Première
par Thomas Baurez
Deux enfants regardent au loin d’autres bambins qui s’amusent sur une plage. La tentation de rejoindre le reste du groupe est grande. L’un quitte rapidement son poste d’observation. L’autre reste en retrait mais ne tardera pas lui aussi à descendre. La caméra, imperturbable, ne bouge pas et n’accompagne pas les deux protagonistes, comme s’il lui fallait se protéger de quelque chose. Elle reste à bonne distance de l’action, puis bientôt du drame qu’une ellipse viendra révéler. On distingue les silhouettes d’adultes affolés se précipiter sur le sable. Le corps d’un enfant inerte est porté jusqu’à l’hôpital le plus proche. En vain. Le jeune garçon est mort. Liyun et Yaojun, les parents, sont dévastés. Nous sommes au début des années 80, le gouvernement chinois vient de lancer la politique de l’enfant unique limitant drastiquement le nombre des naissances. Si le désespoir est immense, la mise en scène reste pudique et ne racole pas pour obtenir des larmes. Le montage interdit de toute façon la complaisance émotionnelle. Très vite, nous voici des années plus tard. Les parents, meurtris, semblent désormais coupés du monde extérieur dans leur petit réduit où la vie s’est arrêtée. L’arrivée dans le cadre d’un adolescent qui semble se présenter comme leur fils vient contredire les conclusions de la séquence inaugurale.

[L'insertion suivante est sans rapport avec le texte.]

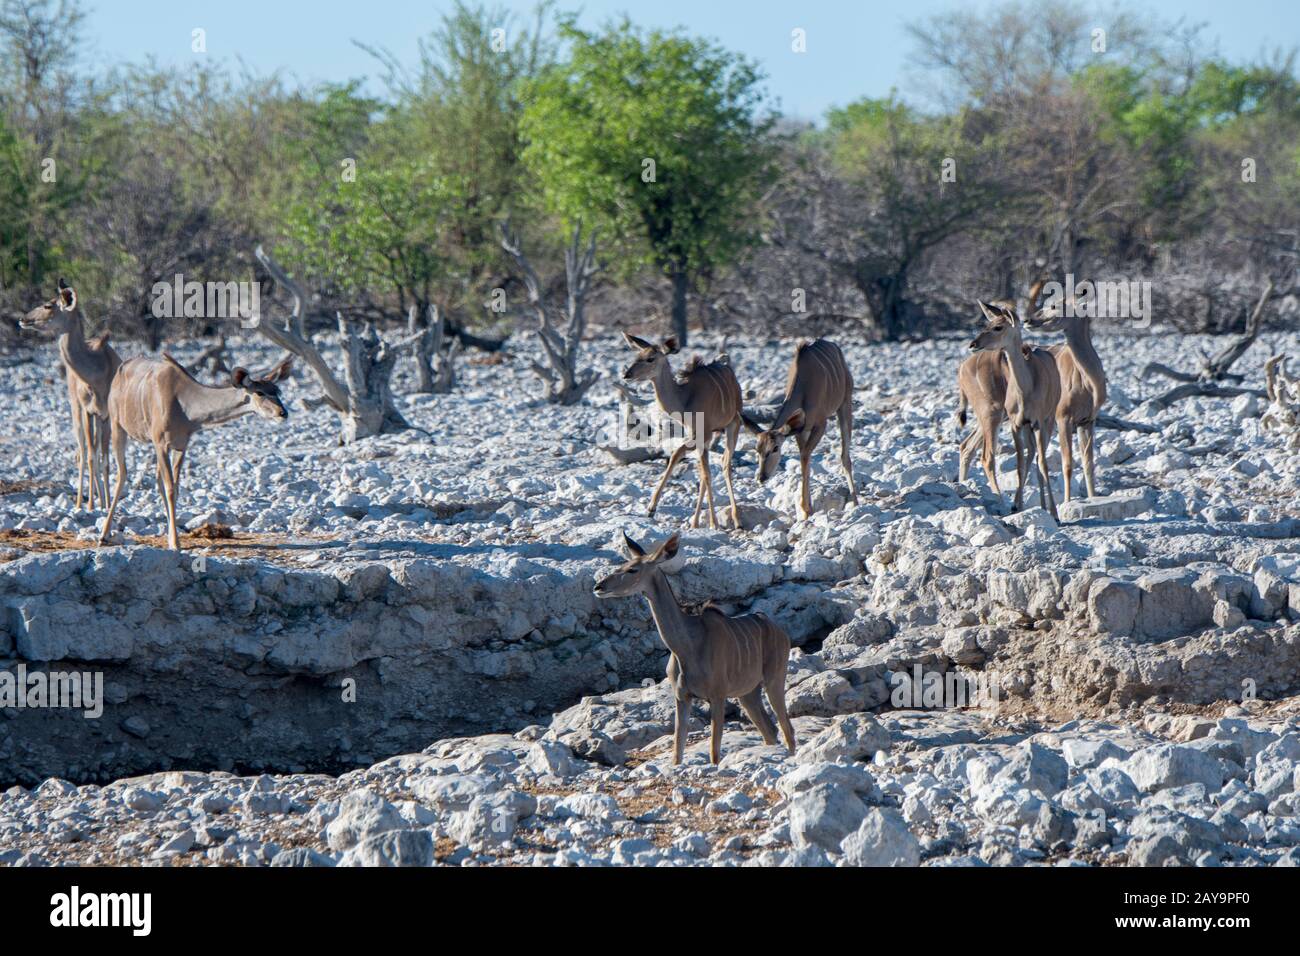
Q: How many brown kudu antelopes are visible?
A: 7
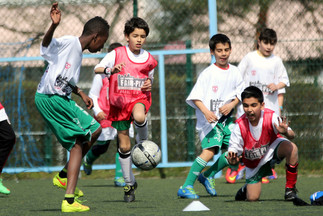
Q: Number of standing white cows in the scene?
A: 0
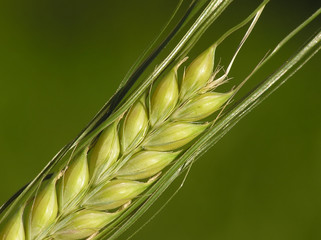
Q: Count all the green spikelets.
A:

L’INTIME AU CENTRE DU CADRE
A-t-on bien vu, et surtout compris, ce qui a précédé ? Qu’importe, l’effet est saisissant. On en vient même – sans y croire tout à fait – à considérer cet adolescent comme un possible fantôme. Ce trouble, le cinéaste Wang Xiaoshuai ne capitalise pas dessus pour créer une tension malhonnête. La retenue et la sobriété avec lesquelles il conduit son récit invitent au contraire à accepter sans crainte ce mystère, conscient et confiant que ce qui nous est éventuellement caché nous sera dévoilé quand le temps sera venu. La tragédie de cette famille s’inscrit dans un contexte beaucoup plus vaste que les individus qui la subissent. Cette fresque familiale court sur plusieurs décennies et épouse en creux les évolutions et les bouleversements de la Chine moderne. L’humaniste Wang Xiaoshuai, révélé en 2001 avec Beijing Bicycle et dont on a suivi depuis le formidable déploiement (Shanghai Dreams, Une famille chinoise, Chongqing Blues, 11 Fleurs...), fait tout pour replacer l’intime au centre du cadre. Un geste fort et politique dans un pays encore marqué par l’idéologie maoïste où le collectif prime. Et si sa caméra sait garder ses distances, c’est paradoxalement pour ne pas tromper son regard.
AMPLEUR ROMANESQUE
Le spectateur scrute les réactions des deux protagonistes pris dans le flot d’un récit à la structure complexe (flash-back, ellipses...) et s’y réfère avec la certitude que c’est à travers eux que réside la pureté de l’ensemble. Le jury de la dernière Berlinale a eu parfaitement raison de récompenser le film pour son interprétation. Wang Jingchun, déjà vu dans 11 Fleurs, et Yong Mei, aperçue dans The Assassin de Hou Hsiao-Hsien, sont formidables de bout en bout (le film dure plus de trois heures). La force contenue avec laquelle ils accueillent l’un et l’autre les séismes de la vie de leurs personnages décuple l’empathie et les émotions. Car avec ce So Long, My Son, Wang Xiaoshuai signe un vrai mélodrame dont le centre du cadre devient le lieu privilégié où la vie et ses blessures s’expriment sans faux-semblants, dans un parfait dénuement. À l’instar du cinéma de Jia Zhangke, dont le récent Les Éternels partage avec le présent film une même ampleur romanesque, l’oeuvre de Wang Xiaoshuai renseigne le spectateur occidental sur la nature complexe d’un pays qui, dans son élan expansionniste, laisse toute une partie de sa population dans une totale confusion sociale, économique et culturelle. Une complète réussite.